__EXERCISE DESCRIPTION__: Print out all of the records exactly; no picture belongs in the result.

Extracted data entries
◆ ◆ ◆ ◆ ◆ ◆ ◆

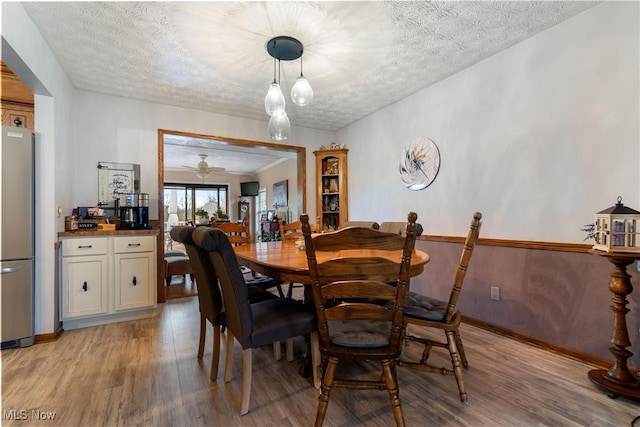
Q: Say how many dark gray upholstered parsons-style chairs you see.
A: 4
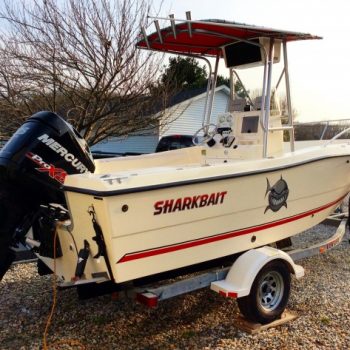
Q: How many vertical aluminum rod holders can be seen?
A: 4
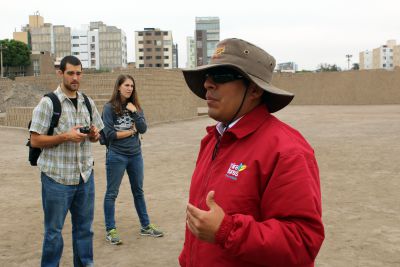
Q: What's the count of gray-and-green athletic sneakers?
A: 2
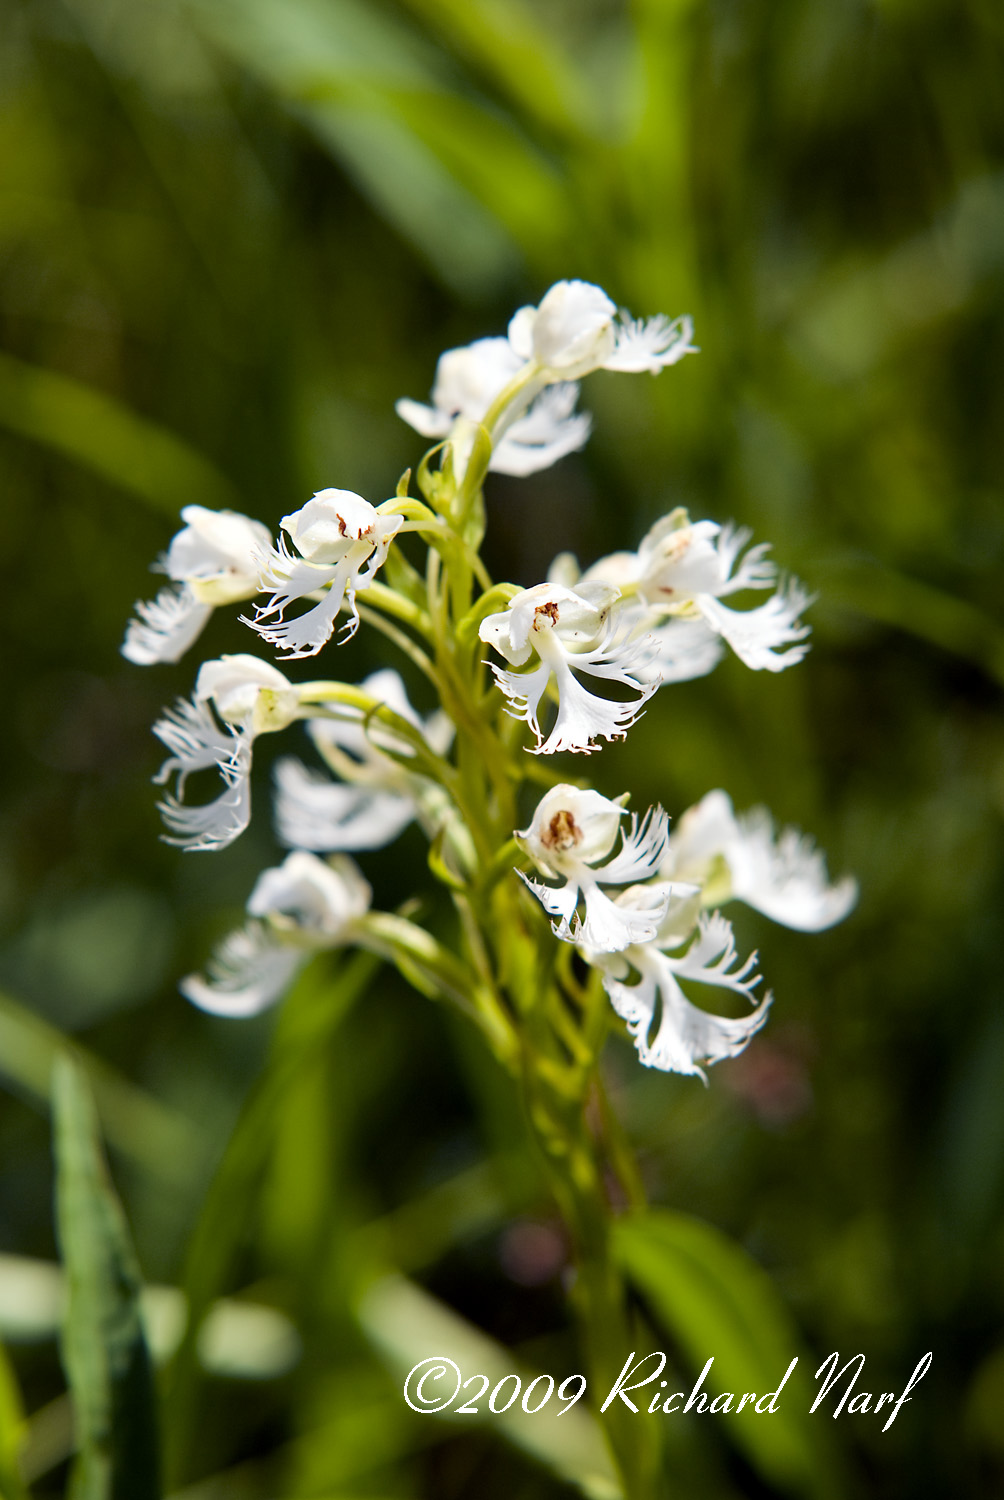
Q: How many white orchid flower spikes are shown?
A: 1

◆ ◆ ◆ ◆ ◆ ◆ ◆

__SOLUTION FOR THIS TASK__:
Q: Say how many dark gray upholstered parsons-style chairs you see.
A: 4
Q: How many vertical aluminum rod holders can be seen?
A: 4
Q: What's the count of gray-and-green athletic sneakers?
A: 2
Q: How many white orchid flower spikes are shown?
A: 1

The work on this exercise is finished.